Requirement:
In the copy, every record below must appear exactly as given, and no picture may appear.

━━━━━ Extracted information ━━━━━

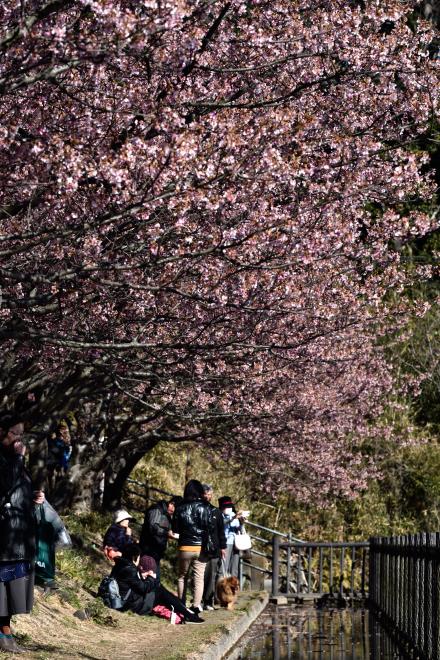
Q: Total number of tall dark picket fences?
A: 1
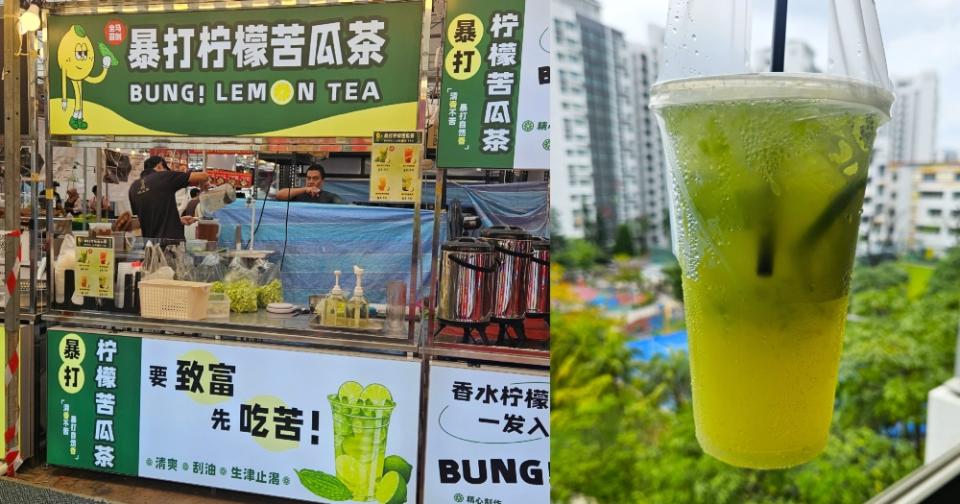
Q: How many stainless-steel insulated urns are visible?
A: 3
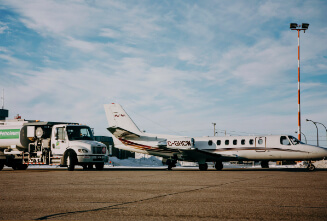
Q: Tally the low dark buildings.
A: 1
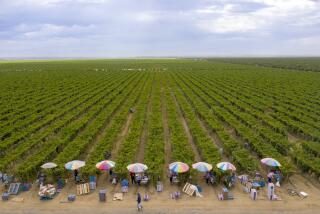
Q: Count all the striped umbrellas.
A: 7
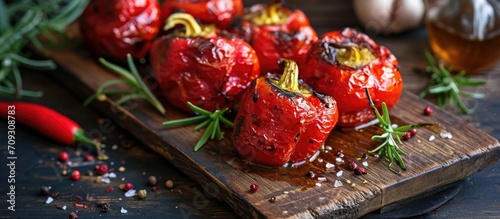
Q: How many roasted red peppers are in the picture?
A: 6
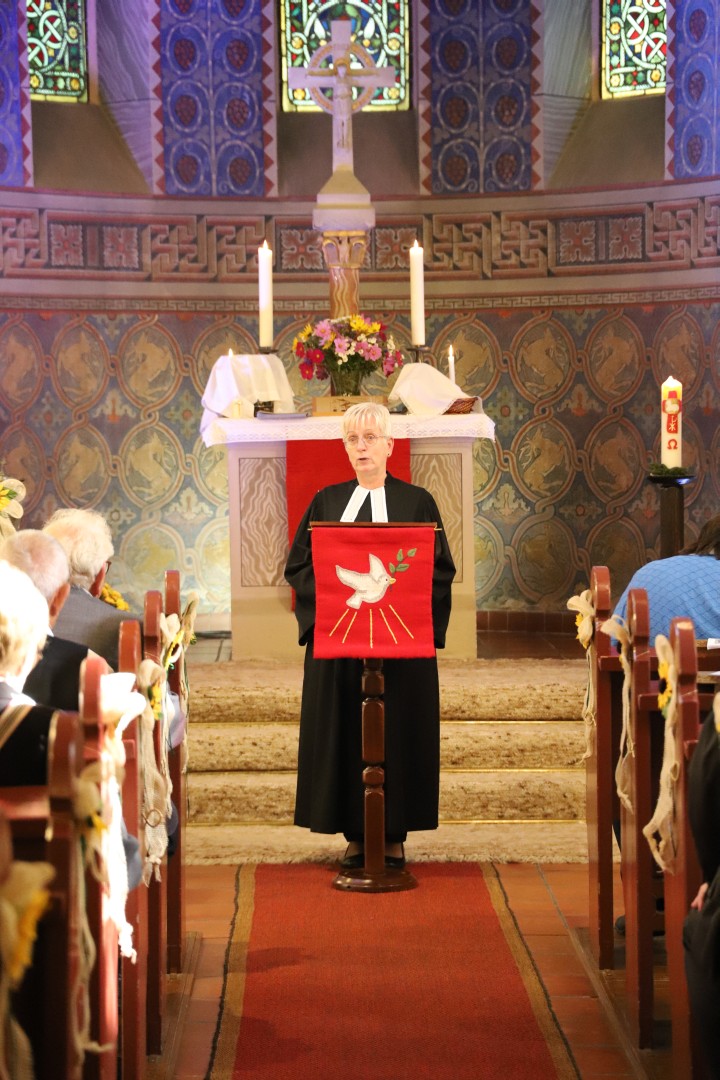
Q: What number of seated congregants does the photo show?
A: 5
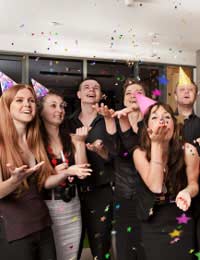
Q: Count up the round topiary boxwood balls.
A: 0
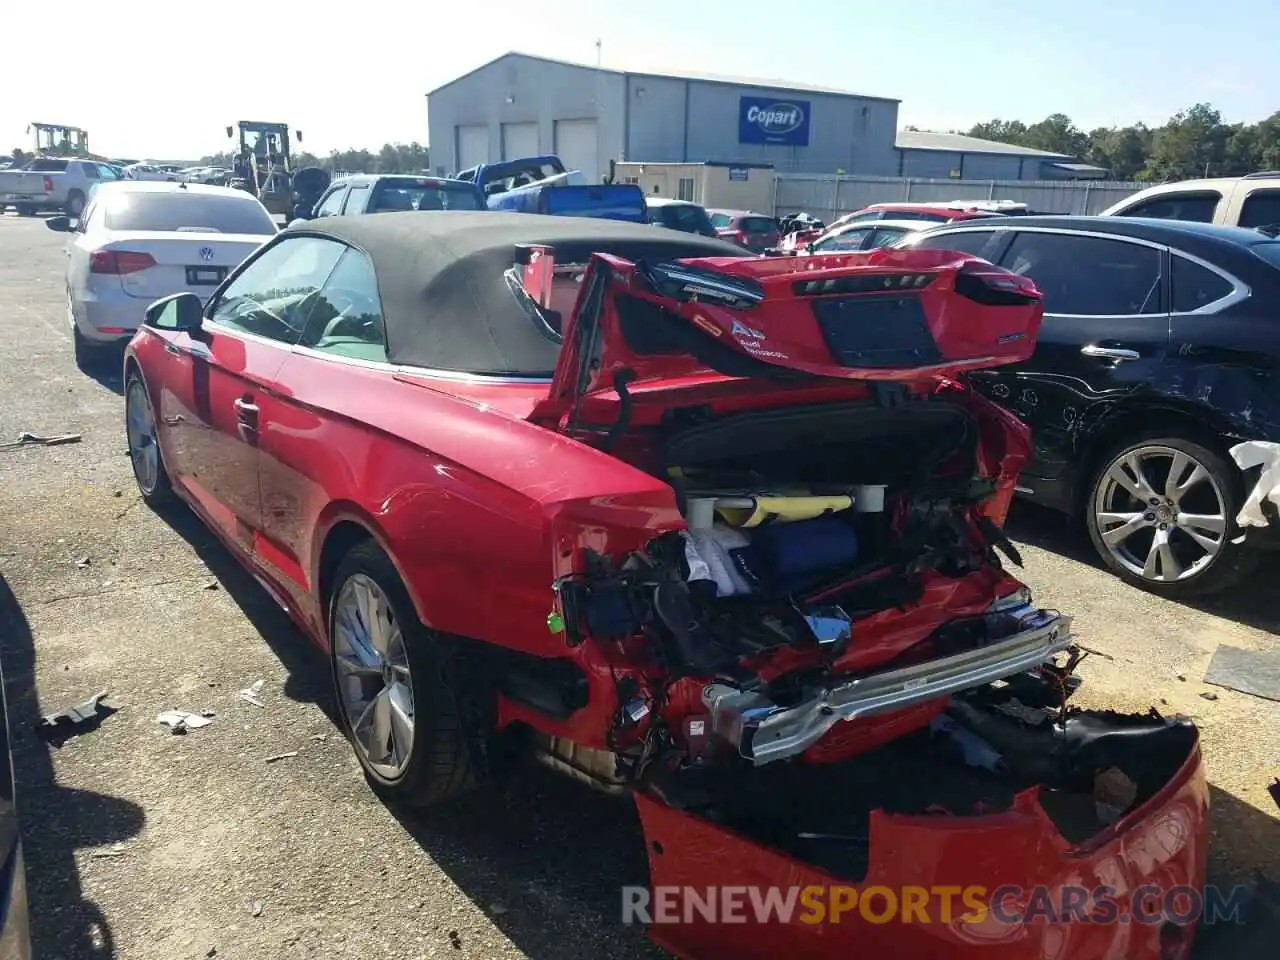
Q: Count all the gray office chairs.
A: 0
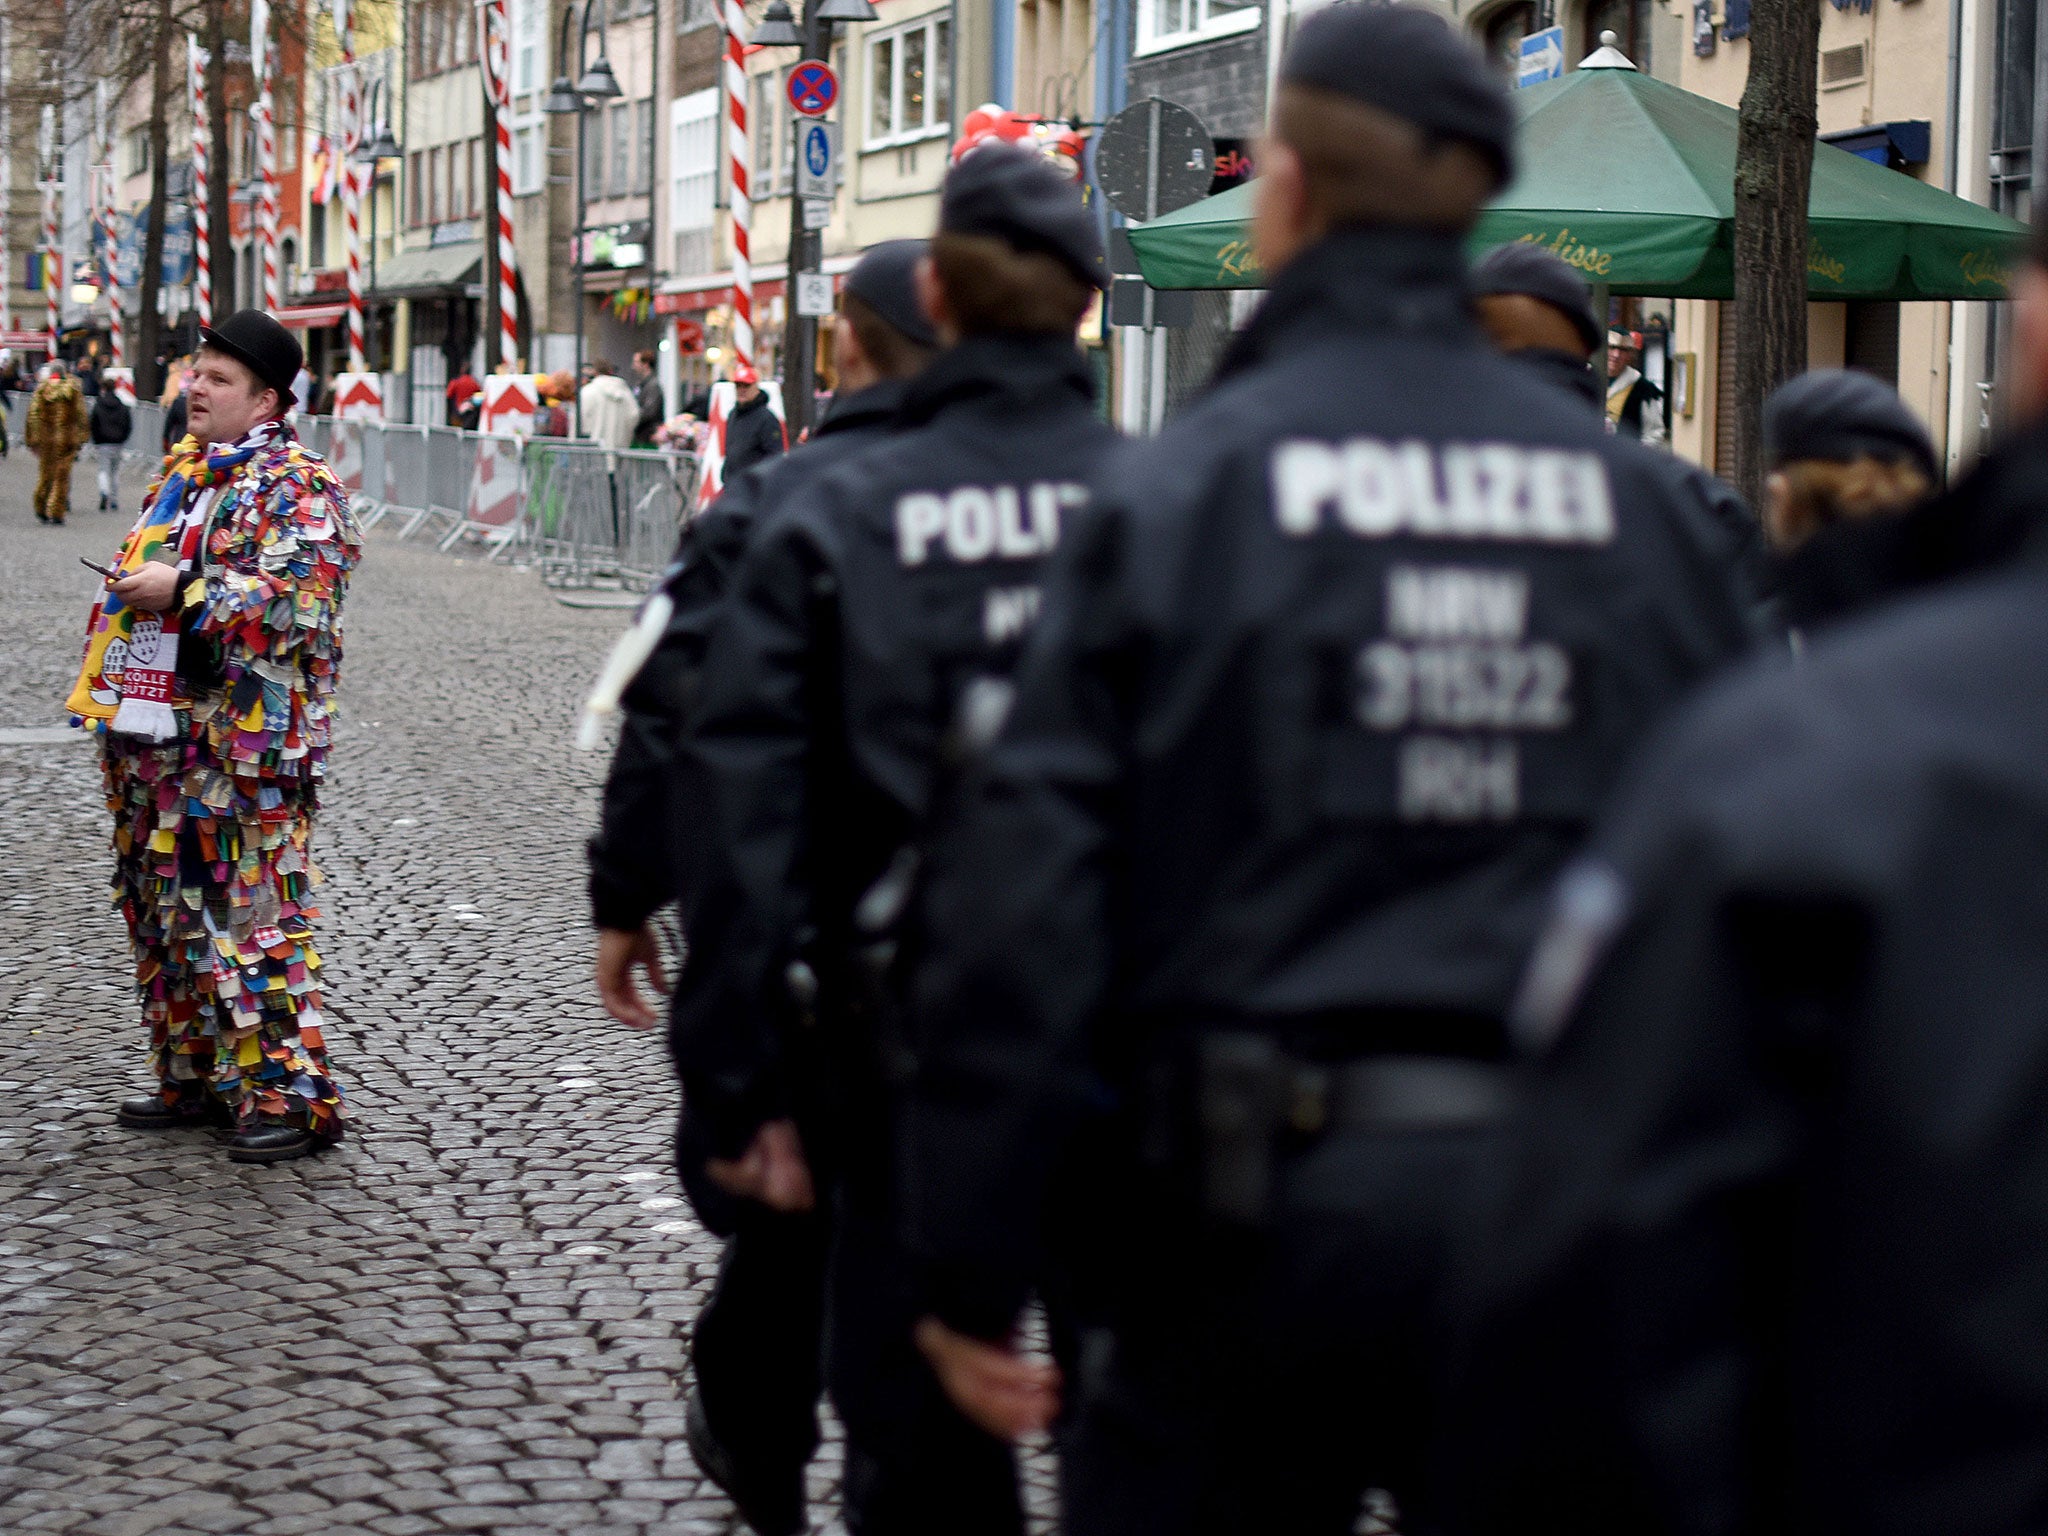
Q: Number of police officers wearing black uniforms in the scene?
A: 6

━━━━━

Reply:
Q: Total number of tall dark picket fences?
A: 1
Q: How many stainless-steel insulated urns are visible?
A: 3
Q: Tally the low dark buildings.
A: 1
Q: Count all the striped umbrellas.
A: 7
Q: How many roasted red peppers are in the picture?
A: 6
Q: What number of seated congregants does the photo show?
A: 5
Q: Count up the round topiary boxwood balls.
A: 0
Q: Count all the gray office chairs.
A: 0
Q: Number of police officers wearing black uniforms in the scene?
A: 6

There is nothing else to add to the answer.